◆ Material for this task
◇ ◇ ◇ ◇ ◇

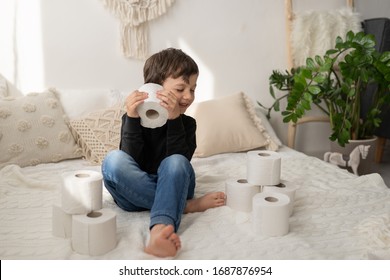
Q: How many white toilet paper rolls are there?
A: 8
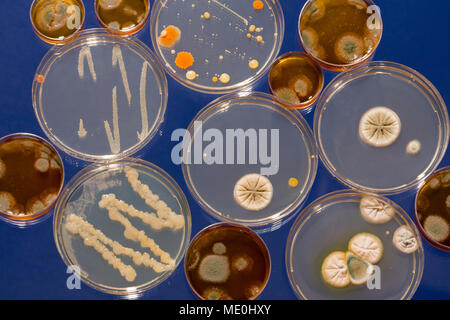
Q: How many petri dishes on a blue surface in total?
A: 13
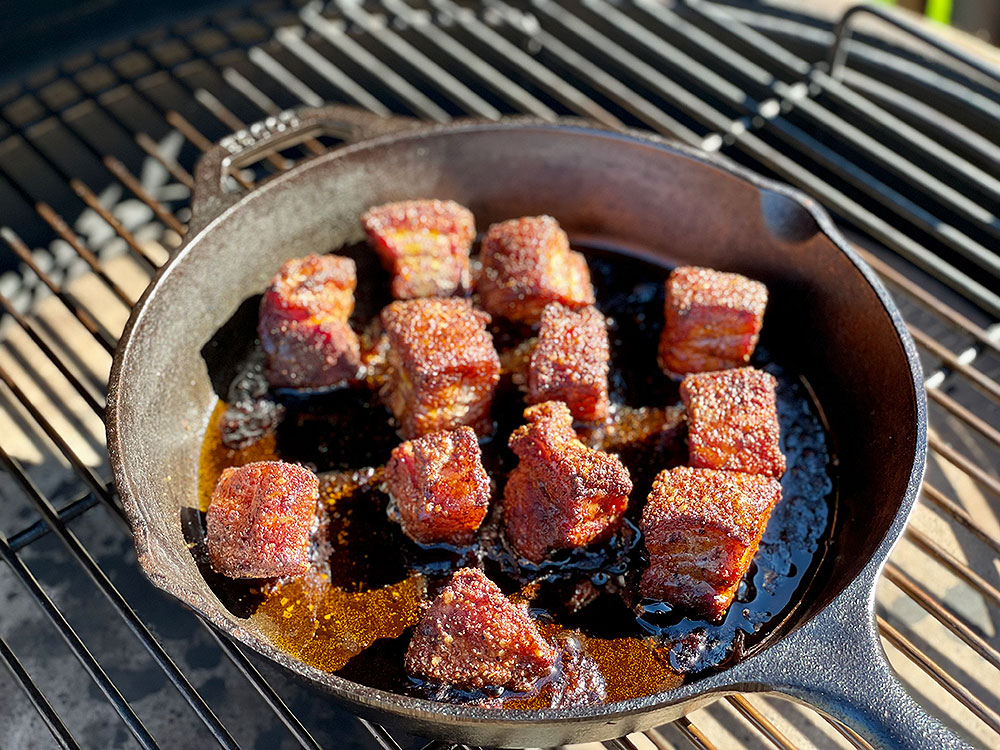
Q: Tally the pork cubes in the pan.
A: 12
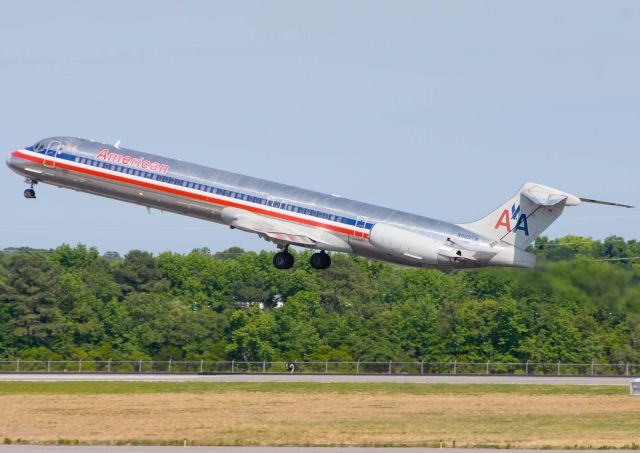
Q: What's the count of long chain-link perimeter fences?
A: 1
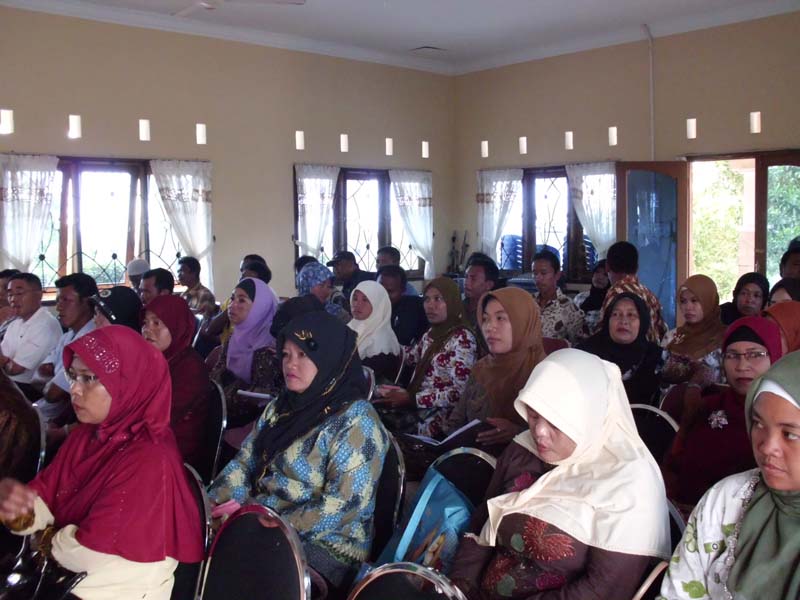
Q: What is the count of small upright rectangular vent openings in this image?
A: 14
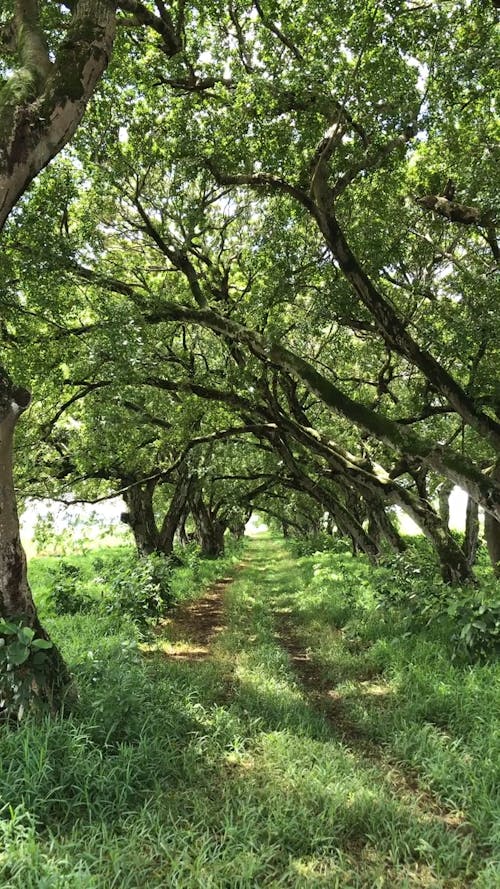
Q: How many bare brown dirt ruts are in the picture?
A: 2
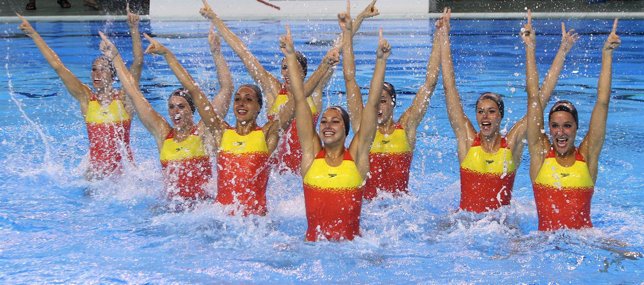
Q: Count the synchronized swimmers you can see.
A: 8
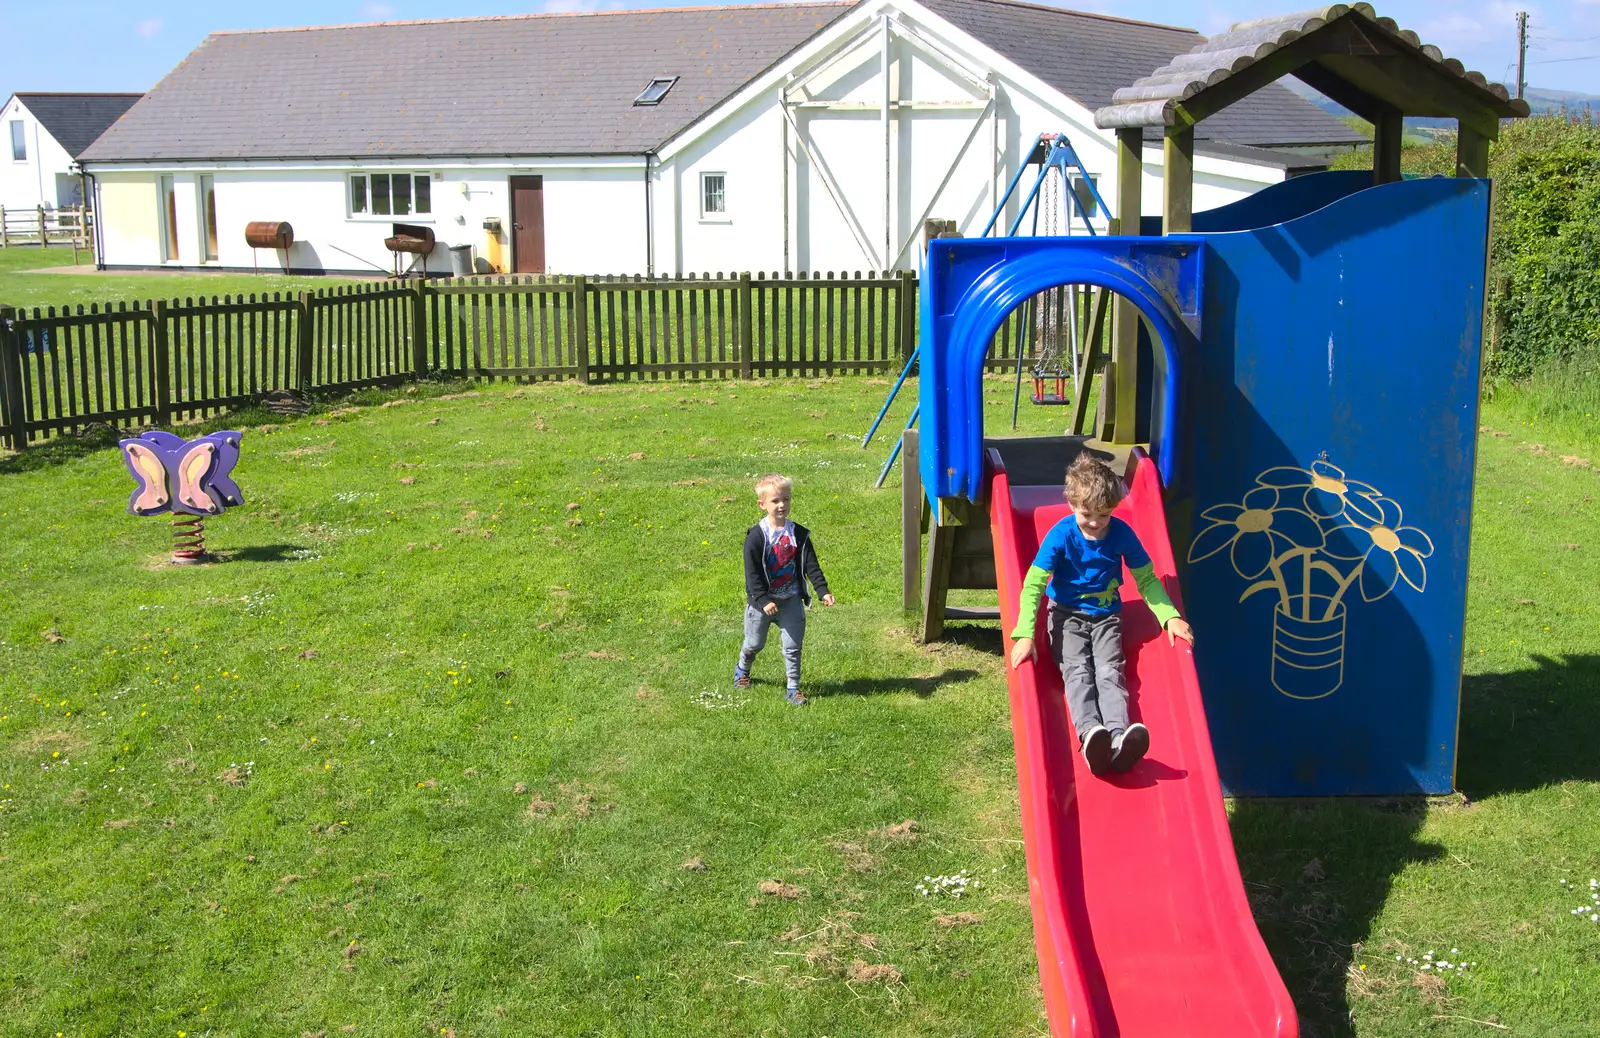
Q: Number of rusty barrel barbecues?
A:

◇ ◇ ◇ ◇ ◇

◆ Exercise prompt
Print every line above exactly as given, but not the pictures.

◆ Response
Q: How many white toilet paper rolls are there?
A: 8
Q: How many petri dishes on a blue surface in total?
A: 13
Q: Tally the pork cubes in the pan.
A: 12
Q: What's the count of long chain-link perimeter fences?
A: 1
Q: What is the count of small upright rectangular vent openings in this image?
A: 14
Q: How many bare brown dirt ruts are in the picture?
A: 2
Q: Count the synchronized swimmers you can see.
A: 8
Q: Number of rusty barrel barbecues?
A:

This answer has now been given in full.